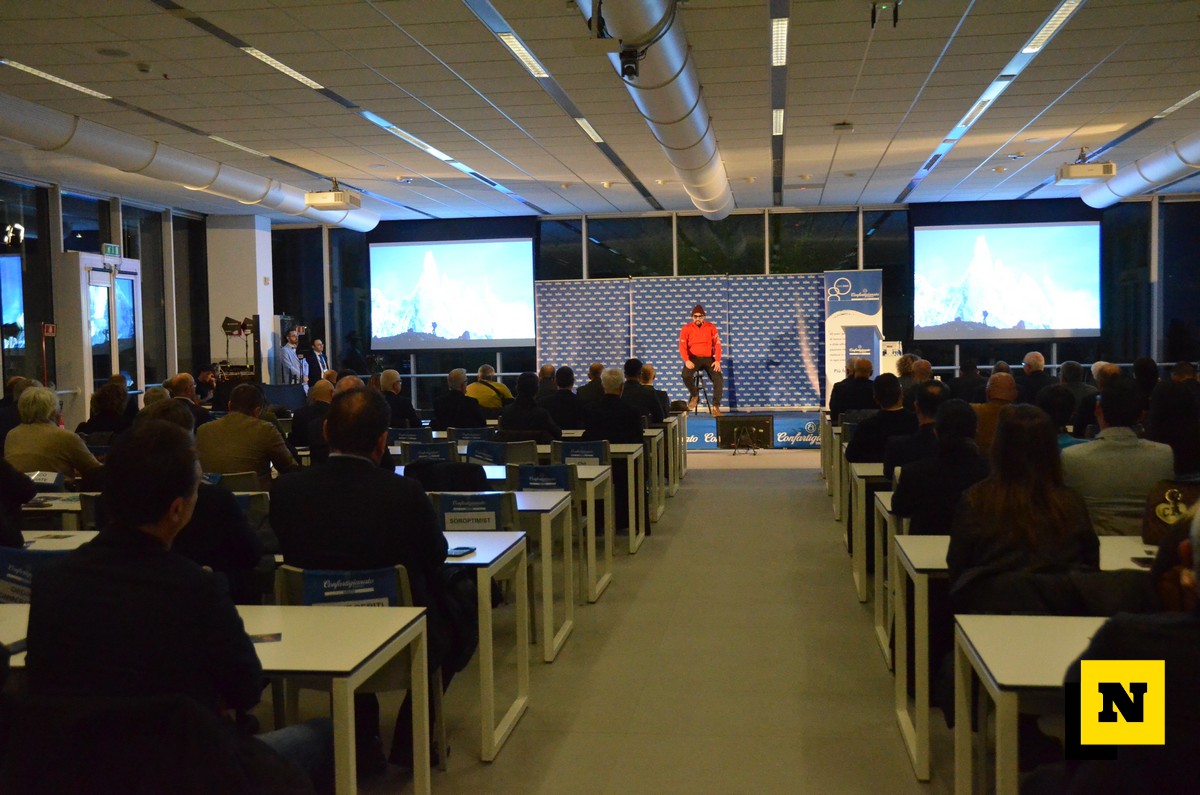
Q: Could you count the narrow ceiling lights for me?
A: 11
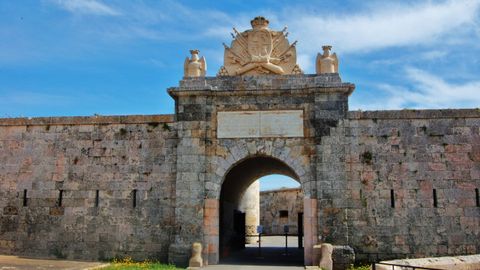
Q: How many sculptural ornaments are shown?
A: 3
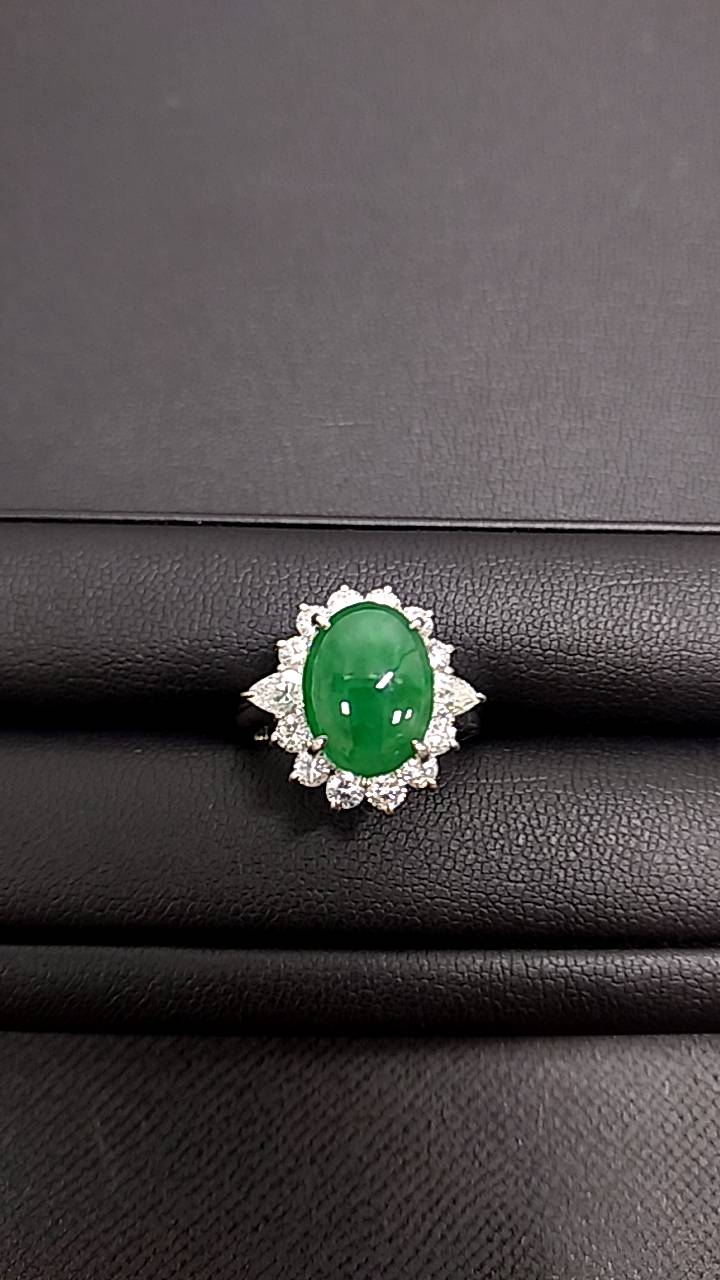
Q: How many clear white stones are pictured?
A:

EXERCISE INSTRUCTIONS
What is needed is an exact copy of every entry, minus the images.

EXERCISE RESPONSE
Q: Could you count the narrow ceiling lights for me?
A: 11
Q: How many sculptural ornaments are shown?
A: 3
Q: How many clear white stones are pictured?
A:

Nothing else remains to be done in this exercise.